The event, “How Could this Happen? Unpacking the Legal Framework that Enables Family Separation,” was part of programming for Public Interest Week, hosted by the Toll Public Interest Center (TPIC). The panelists were Liz Yaegar, Supervising Attorney for HIAS Pennsylvania; Jaclyn Dean, Public Policy Associate at the National Asian Pacific Women’s Forum (NAPWF); Kara Finck, Practice Professor of Law at Penn Law; and Abel Rodriguez, Director of the Center on Immigration and an Assistant Professor of Religion, Law, and Social Justice at Cabrini University.
Rodriguez contextualized the current family immigration system by pointing to previous examples of systematic family separation. For example, he noted that three million immigrants were deported during the Obama administration, which also used detention centers and a family visa system that separated family members by category. Some family members were able to move to the United States faster than others, separating thousands of families each year.

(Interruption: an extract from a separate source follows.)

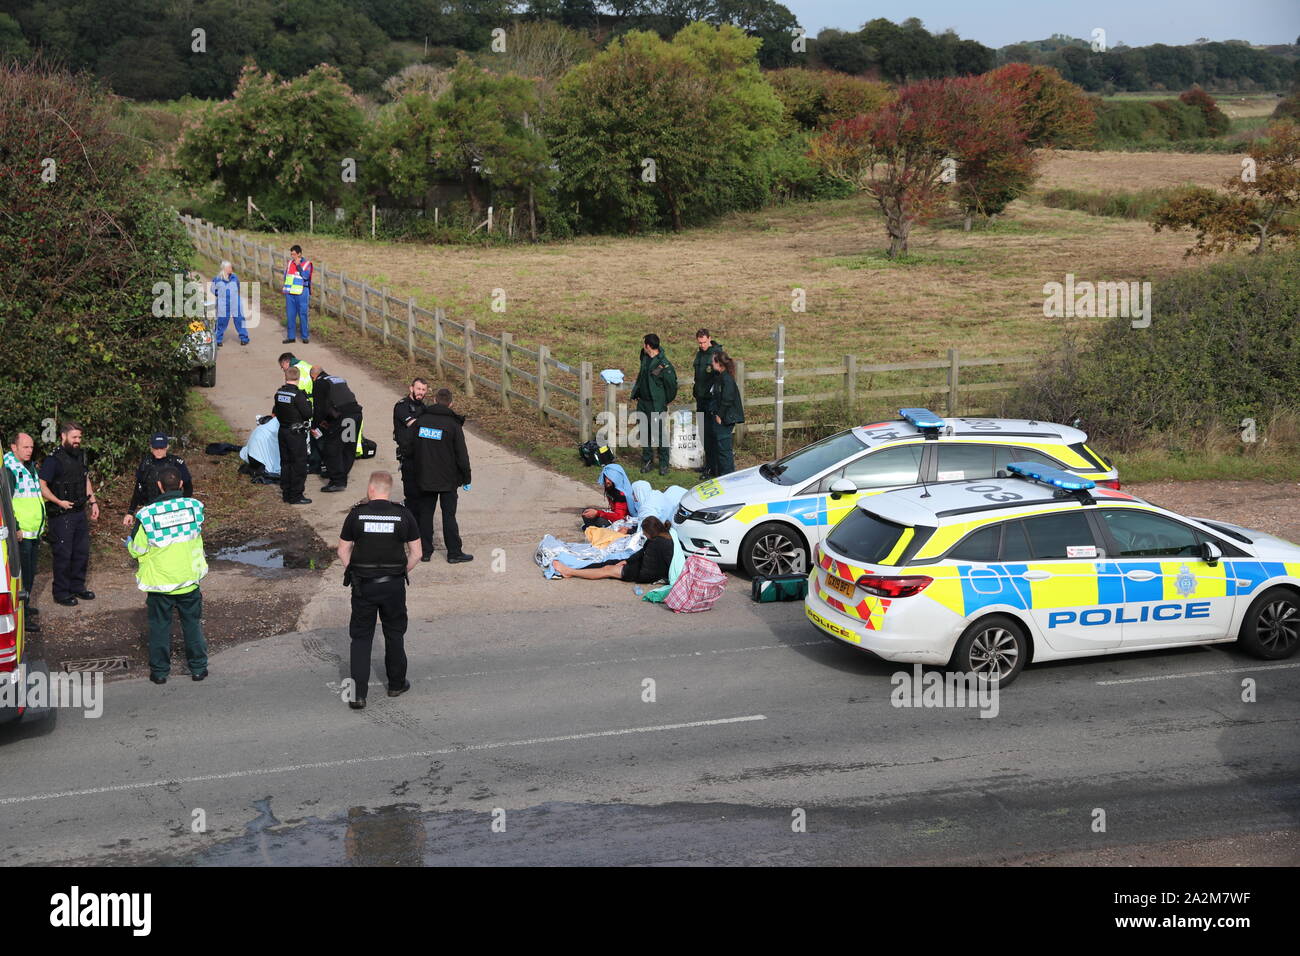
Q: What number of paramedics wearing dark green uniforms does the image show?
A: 3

Rodriguez argued that deportation, detention and family separation are not unique to the Trump administration; rather, they trace back to a historically flawed immigration system.
Other panelists agreed.
“Separating immigrant families and families of color has always happened. It isn’t new, and it isn’t surprising,” said Finck.
Discussing President Trump’s migrant separation policy specifically, Yaegar pointed out, “the magnitude and the public’s response was a surprise. But this has been happening in various iterations for a very long time.”

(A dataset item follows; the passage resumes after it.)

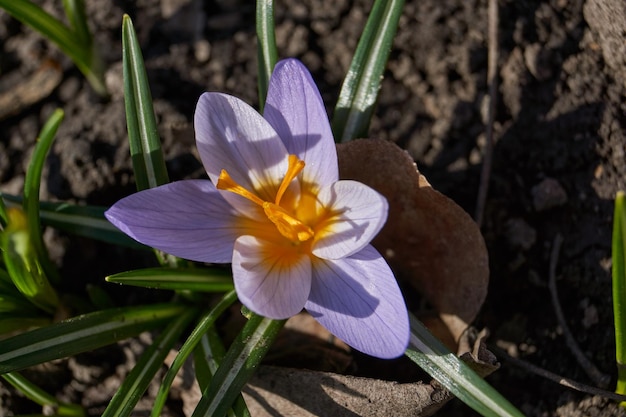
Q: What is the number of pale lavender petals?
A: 6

Since 1929, people have been criminalized for either entering or re-entering the United States. Immigration law enforcement has ramped up with every recent presidential administration, escalating into the current policies towards migrants, said Rodriguez.
“While I was outraged, I wasn’t surprised,” he explained. “I’ve been outraged for a very long time.”

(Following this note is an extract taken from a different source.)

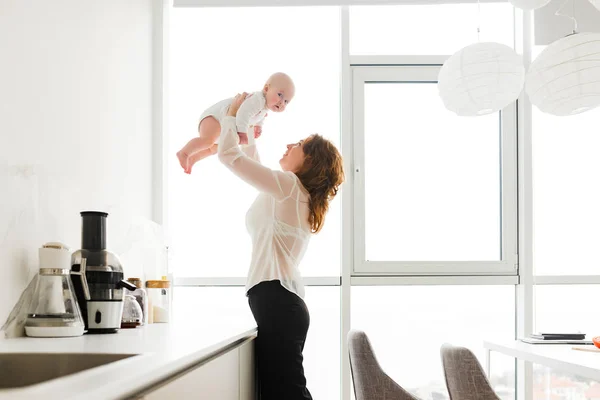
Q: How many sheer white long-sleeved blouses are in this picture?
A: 1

The panelists discussed how extreme poverty, abuse and neglect in home countries can drive child immigrants to arrive unaccompanied at the U.S. border. They noted the many obstacles to securing U.S. citizenship, including country caps, long wait times and financial expense. If one family member legally immigrates to the U.S., it can take decades before he is reunited with his family. In the intervening period, the social and political conditions in immigrants’ home countries can worsen, panelists argued, making immigration both timely and urgent.
Dean explained that migrants from high-volume immigration countries like China, Mexico, India and the Philippines experience the longest U.S. visa wait times. For example, the average wait time coming from the Philippines is fourteen years. One in three immigrants to the U.S. comes from an Asian country.
“This year, specifically, we have seen the largest population of Cambodian and Vietnamese refugees being deported back to their home countries,” Dean said. “This is a family separation crisis in it of itself.”
As part of her work for NAPWF, Dean spotlights immigration reform and immigration-related issues. She is passionate about the impact of federal policies on the lives of immigrant women, since immigrant women are more likely than U.S.-born women to experience poverty, unemployment and health problems. Further, if one of her family members is deported, an immigrant woman may suffer a loss of income and mounting legal fees.
“It causes a major disruption as they relive the trauma of coming to the U.S.,” said Dean.
The U.S. spends more on federal immigration enforcement than on all the other federal criminal law enforcement agencies combined. Last year, President Trump requested $18 billion to build a wall between the United States and Mexico. The administration sought $33 billion in total border security spending for improved access roads, additional Border Patrol agents, and better technology.
Rodriguez argued that the high amount of spending ultimately did not make a positive impact.
“I think we need major overhaul,” he said. “We’re spending billions of dollars on these policies that are harmful to the country, harmful to the people who are directly involved and harmful to their families.”